Mikołaj II
4/05/2009, 8:22
Witam, ostatnio wpadła mi do głowy jedna kwestia i już nie chciała wylecieć. Jak zachowywałą się szlachta względem duchownych chłopskiego pochodzenia? Szanowali ich jako księży, czy wręcz przeciwnie- gardzili nimi?

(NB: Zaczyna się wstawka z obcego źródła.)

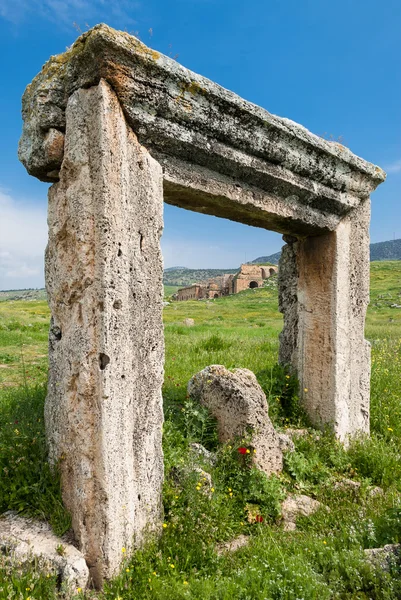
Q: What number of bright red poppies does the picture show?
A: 2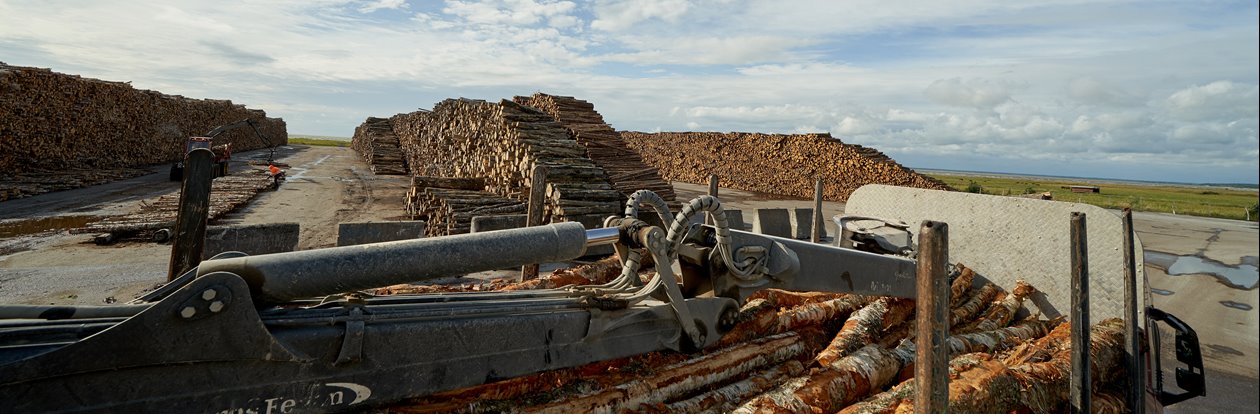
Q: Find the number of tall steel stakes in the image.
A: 7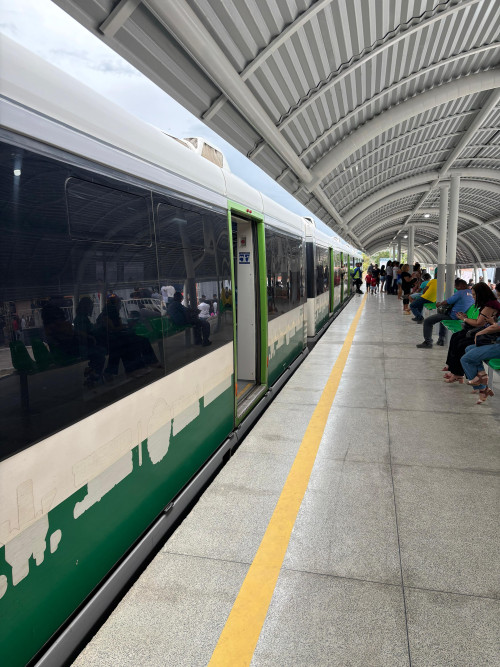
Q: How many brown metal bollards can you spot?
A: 0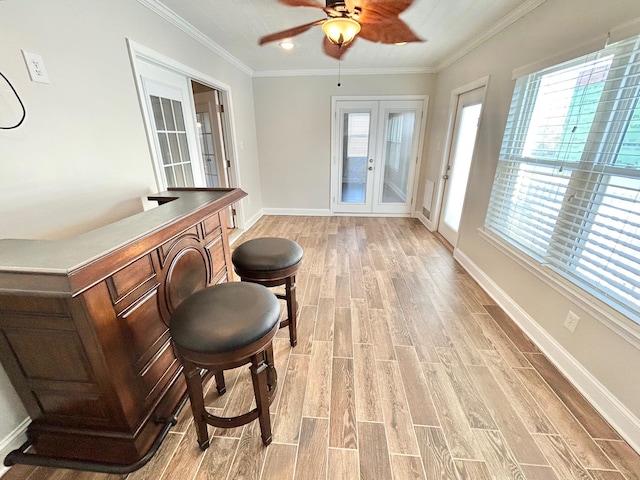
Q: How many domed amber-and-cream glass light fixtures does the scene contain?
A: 1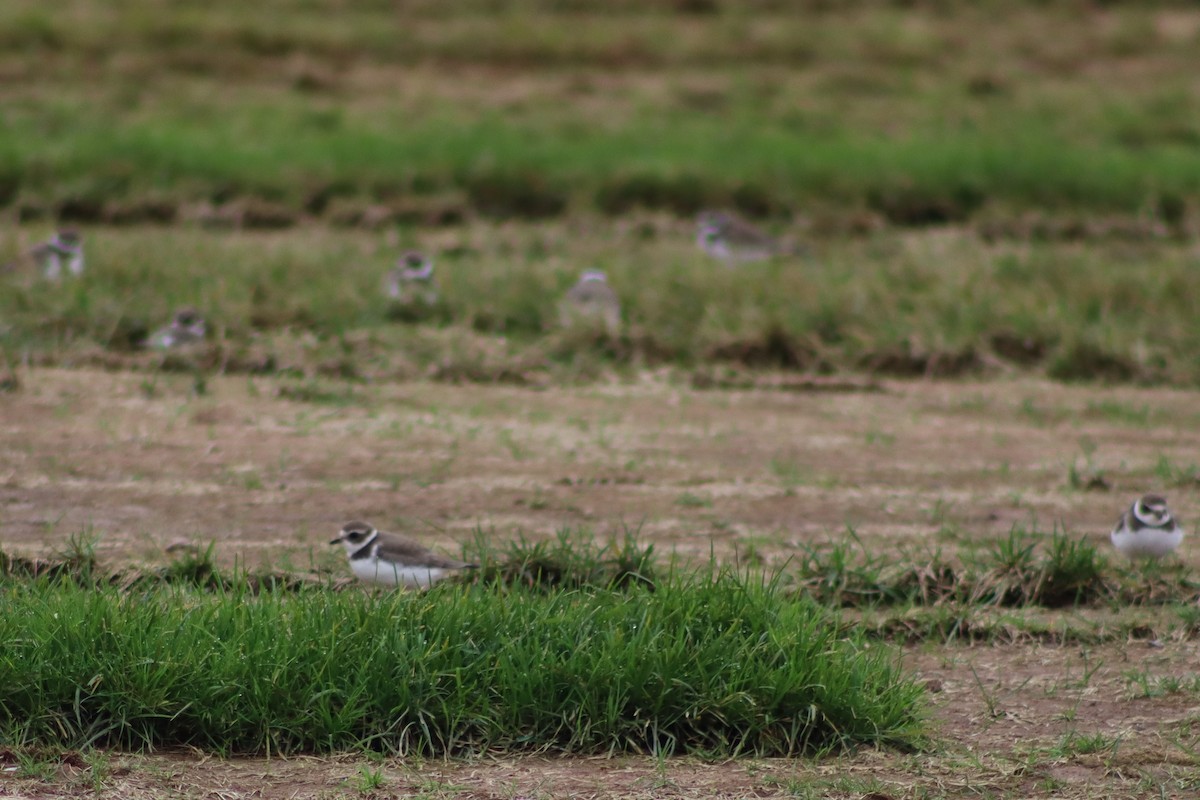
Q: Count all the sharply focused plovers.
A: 2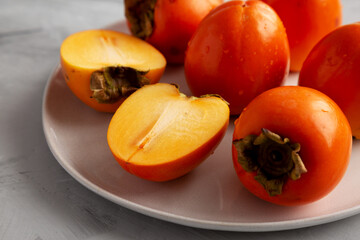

Na ile religijna otoczka hamowała rozbuchane ego rycerstwa?
pewnie zróżnicowany
niska kondycja może nie ułatwiała kariery, ale w hierarchi kościelnej na pewno można było ją zrobić jeszcze łatwiej
syn owerniackiego chłopa Gilbert de'Aurillac został papieżem Sylwestrem II
syn mieszczanina (albo księdza) Erazm Ciołek, został biskupem i jednym z największych statystów w swym okresie
Valeria
27/08/2009, 22:52
Chłop, który zdobył święcenia był uważany za nobilitowanego, automatycznie zwalniało go to z poddaństwa i świadczeń na rzecz pana. Bardzo często zaznaczał to zmianą nazwiska, na odmiejscowe.
Faktem jest, że taki ksiądz miał problemy ze zdobyciem wyższych urzędów, ale - także w Polsce - trafiały sie kariery.